(MATERIAL FOR THIS EXERCISE Opens)

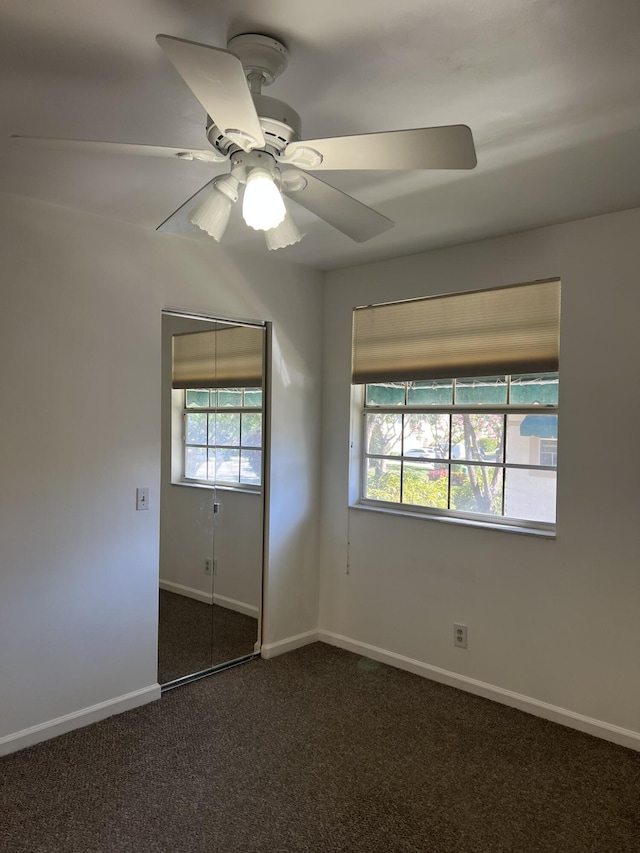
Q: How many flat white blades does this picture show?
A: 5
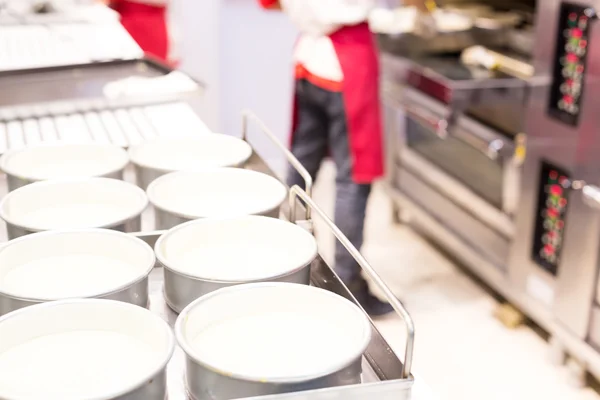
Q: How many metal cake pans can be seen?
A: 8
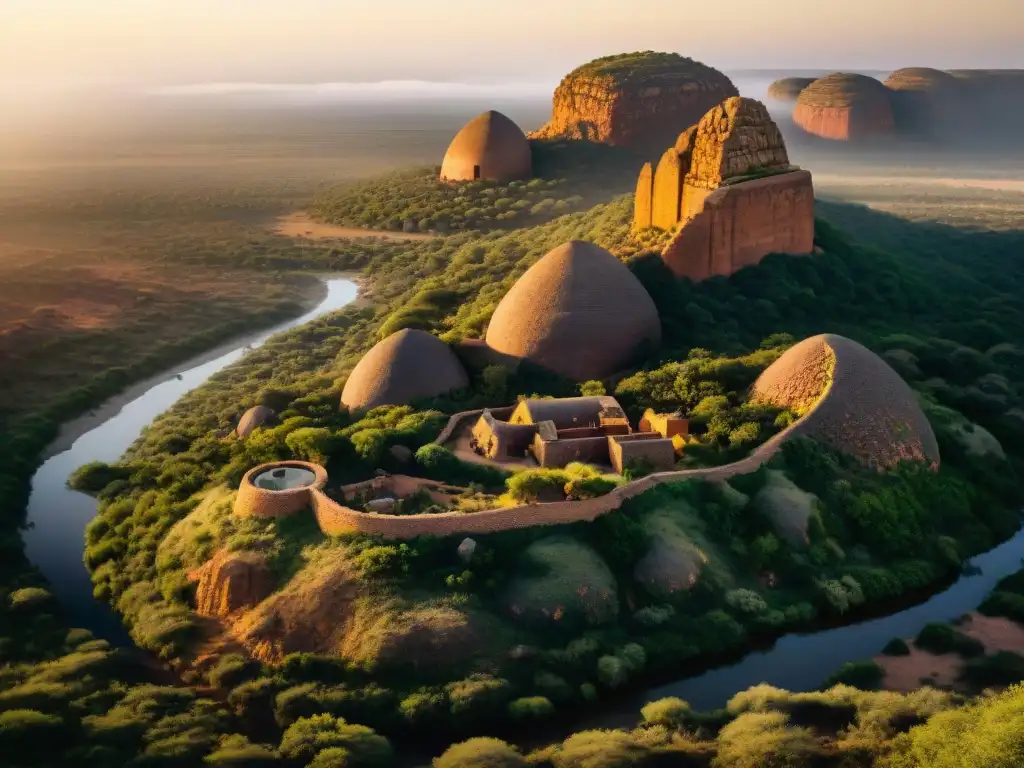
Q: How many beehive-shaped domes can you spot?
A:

(MATERIAL FOR THIS EXERCISE Closes)

> **WHAT YOU SHOULD DO**
What the answer must hold is the exact text of every line from the one containing "Q: How many metal cake pans can be seen?" through the end of the data, minus any pictures.

> **COMPLETED EXERCISE**
Q: How many metal cake pans can be seen?
A: 8
Q: How many beehive-shaped domes can you spot?
A:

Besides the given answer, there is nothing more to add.